Daltons lymphoma ascites, Ehrlich ascites carcinoma, cytotoxicity, ligand, acetoacetanilide N(4)- methyl(phenyl)thiosemicarbazone
Coordination compounds have immense applications in different fields such as metallurgy, industry, biology and medicine. Although metals are used in the medical field, the actual role and potential of metal based drugs were fully understood only after the discovery of cisplatin, i.e., cis- [dichlorodiammine] platinum (II) . Cisplatin and carboplatin still play prominent role in cancer chemotherapy [2,3].
Since the discovery of the antitubercular activity of thiosemicarbazones , a great deal of work has been done on the pharmacology of this type of compounds. Literature survey revealed that the transition metal complexes of thiosemicarbazones show antitumour property . Thiosemicarbazones exercise their biological activity in mamalian cells by inhibiting ribonucleotide reductase, a necessary enzyme in the synthesis of DNA precursors . Studies on iron and copper complexes have shown that they can be more active in the inhibition of DNA synthesis than the free thiosemicarbazone . Previous studies showed that the copper(II) complex of 2-formylpyridine thiosemicarbazone is more powerful antitumour agent than the free ligand . The antitumour activities of Co(II), Ni(II), Cu(II) and Zn(II) complexes of thiosemicarbazone derived from 3-acetylumbelliferone was studied . It was confirmed that the Co(II) and Cu(II) complexes produced more inhibitory effect compared to the other complexes.
Since the cost of platinum complexes is very high, complexes of cheaper metals like copper and iron were tried in cancer chemotherapy. According to Petering , Cu(II) ion alone will not have any antitumour activity, but will act as an inhibitor of tumour growth in the chelated form. Even though, the actual pathway by which the copper chelate inhibits the cancer growth is not known, it is believed that this will be on the basis of structure activity correlation as in the case of cisplatin  (i.e. DNA intercalation). Earlier studies based on the inhibition of DNA biosynthesis showed that copper complexes were more active as antitumour agents than those of Fe(III), probably due to the reversible reduction processes at accessible electrode potential of copper compounds . Secondly, 4-coordinate planar copper complexes will get attached to nitrogen base of DNA, thus blocking the base replication leading to the inhibition of tumour growth than 6-coordinate complexes of Fe(III) .

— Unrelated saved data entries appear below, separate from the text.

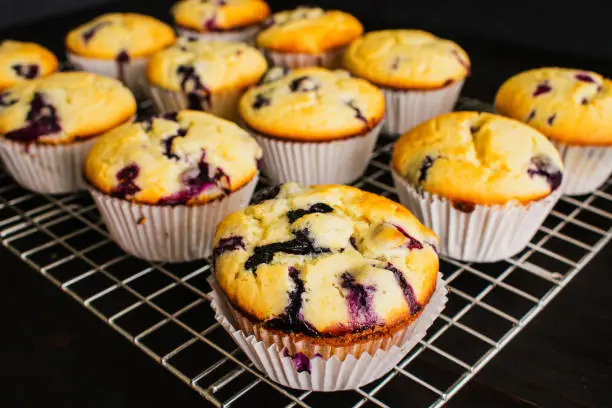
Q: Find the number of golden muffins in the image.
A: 12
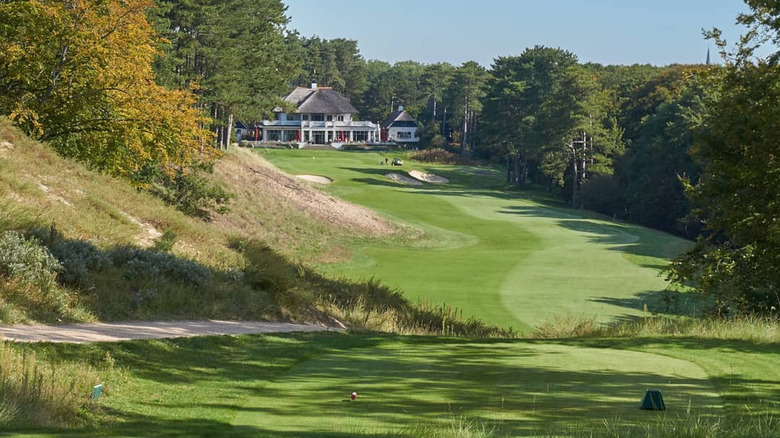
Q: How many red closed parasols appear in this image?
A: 4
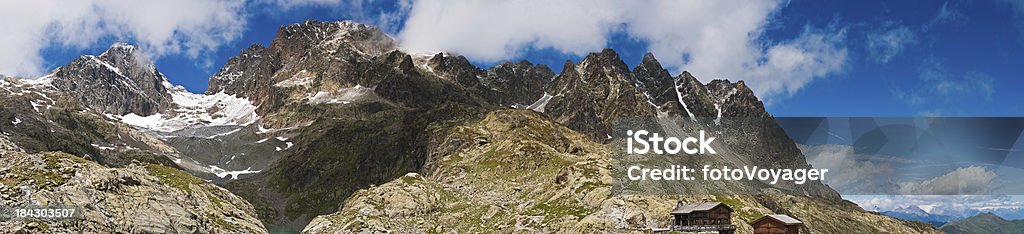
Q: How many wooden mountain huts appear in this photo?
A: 2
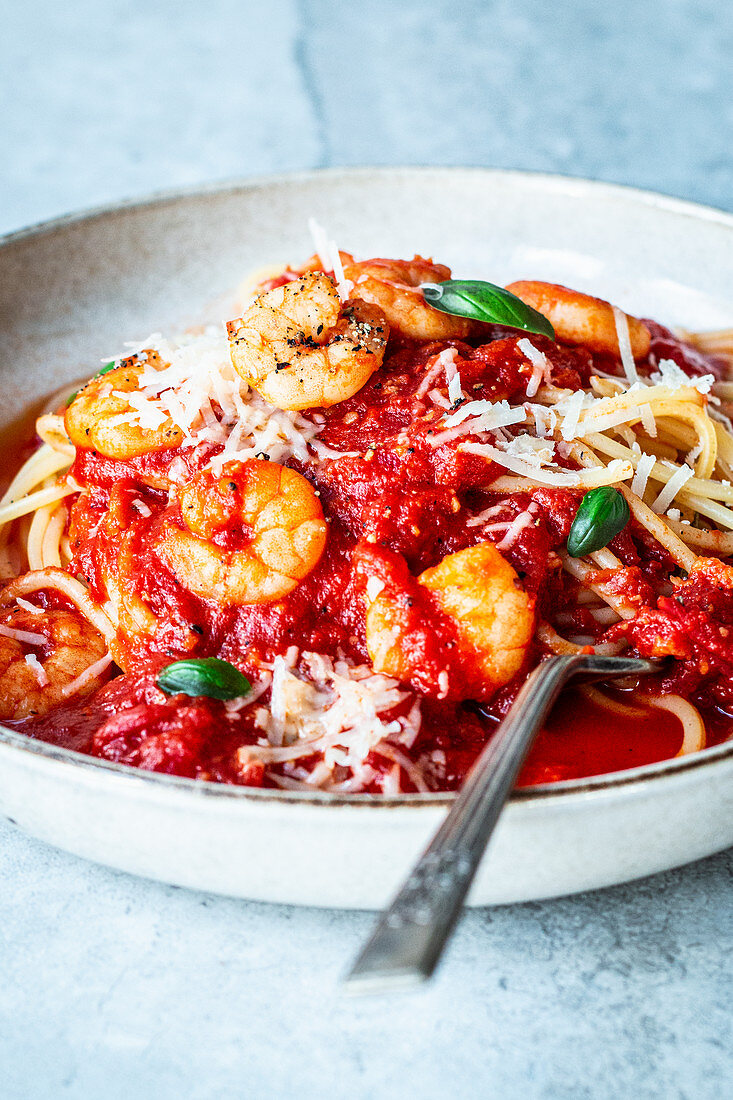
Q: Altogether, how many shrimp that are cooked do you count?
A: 7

Among the important mechanistic conclusions emanated from the structural studies, a prominent one is the finding that the ligand systems with NNS, ONO or ONS donor atoms have ample carcinostatic potency. Recently, it has been shown that substitution on the 4th nitrogen of thiosemicarbazone can enhance its biological activity . Our literature survey revealed that semicarbazone, thiosemicarbazone and related compounds of 1,3-diketoderivatives have been seldom investigated for their biological activities [15,16]. Hence, it is considered to be worthwhile and interesting to evaluate the antitumour activity of acetoacetanilide N-(4)methyl(phenyl) thiosemicarbazone (AcTSC) and its metal complexes.
Materials and Methods
All chemicals used were of AnalaR quality and purchased from Merck. Commercial solvents used for the synthesis were purified by standard methods . Hydrated metal salts purchased were used as such for the preparation of the complexes.
Preparation of the ligand (acetoacetanilide N(4)- methyl(phenyl)thiosemi-carbazone)
Acetoacetanilide (0.005 mol) in 30 ml methanol was added to N(4)-methyl(phenyl)thiosemicarbazide (0.005 mol) in 30 ml methanol and refluxed on a water bath for 3 h. The mixture was cooled to room temperature. The solid product obtained was filtered, dried and kept over fused calcium chloride (Yield: 70%, M.P=158°) .
Preparation of the thiosemicarbazone complexes
A methanol solutions of metal acetate (0.025 mol in 20 ml) was added to a methanol solution of AcTSC (0.05 mole in 40 ml) and the mixture was refluxed for 4 h. Then it was evaporated and cooled. The solid complex that formed was filtered off, washed several times with methanol and water. It was dried in a desiccator. The product was kept over fused calcium chloride. The complexes of Fe(II), Co(II), Ni(II), Cu(II), Zn(II) and Cd(II) were prepared using a reaction mixture containing metal acetate and ligand in 1:2 molar ratio. Yield and melting point of complexes were noted (Yield: 70–80%, m.p.=210–220°)  (Scheme 1).
Characterization of the ligand and complexes
The ligand (fig. 1a) and the complexes (fig. 1b) were characterized by elemental analysis, magnetic moment measurements, IR, UV/Vis spectrum and 1H NMR spectral studies .
The preparation of the drug
Fifty milligrams of the compound was dissolved in 1 ml of dimethyl sulphoxide (DMSO). For in vitro studies, the drug was dissolved in DMSO and for in vivo studies 50 mg of drug was first dissolved in 1 ml DMSO and further it was diluted using distilled water to desired concentration.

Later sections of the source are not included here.